Work order: Within the entries below, find every line that has the string "many", then copy it.
::: Supplied data
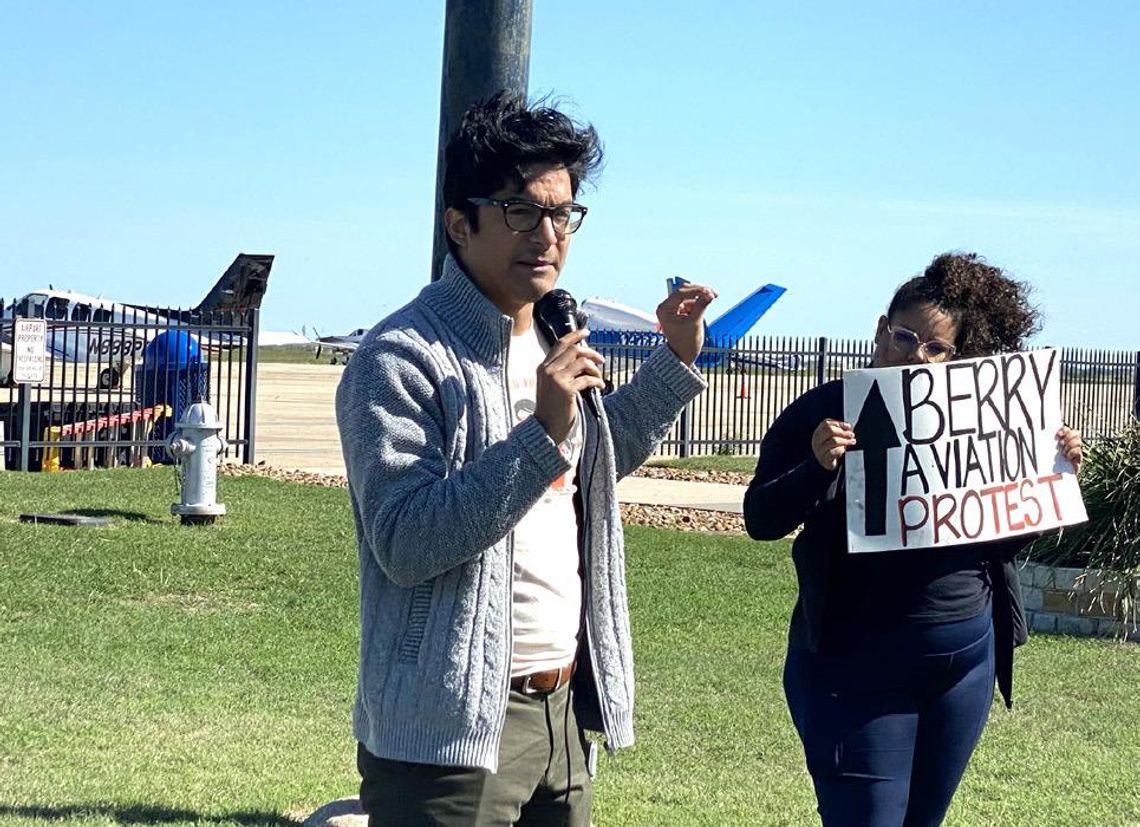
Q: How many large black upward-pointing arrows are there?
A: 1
::::::
::: Supplied data
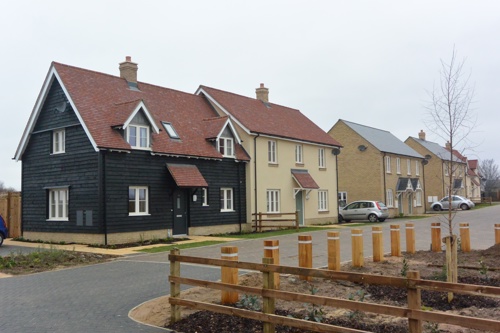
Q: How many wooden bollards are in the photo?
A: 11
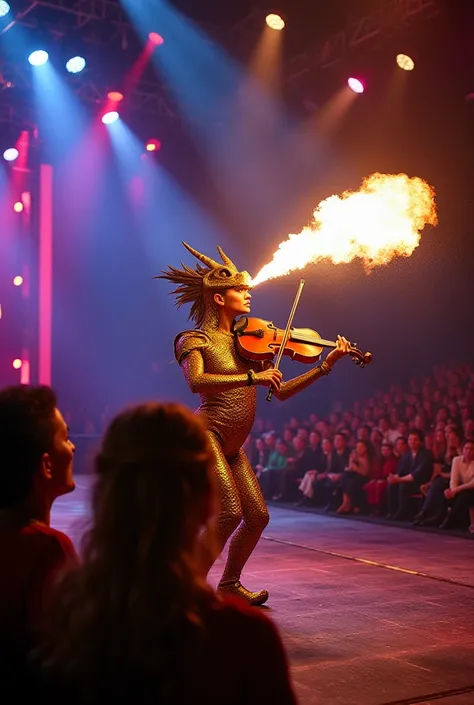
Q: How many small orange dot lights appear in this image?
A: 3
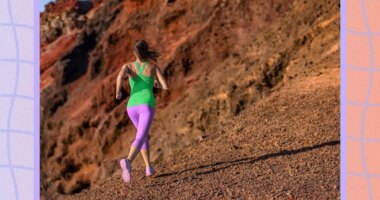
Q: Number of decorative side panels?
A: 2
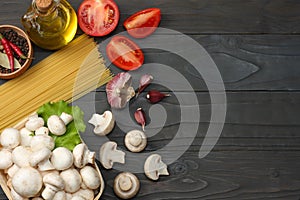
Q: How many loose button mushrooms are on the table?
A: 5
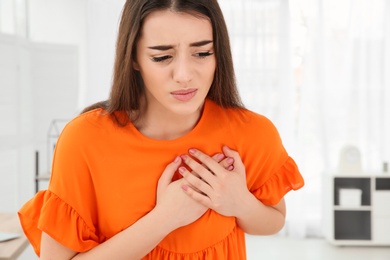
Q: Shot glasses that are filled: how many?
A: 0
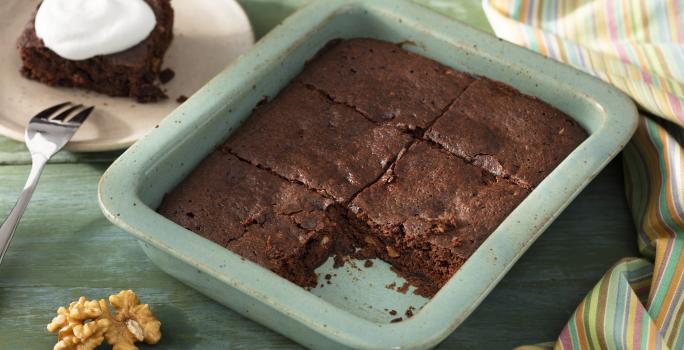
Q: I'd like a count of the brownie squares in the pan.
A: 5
::::::
Written response:
Q: How many large black upward-pointing arrows are there?
Q: How many wooden bollards are in the photo?
Q: How many small orange dot lights appear in this image?
Q: How many loose button mushrooms are on the table?
Q: Shot glasses that are filled: how many?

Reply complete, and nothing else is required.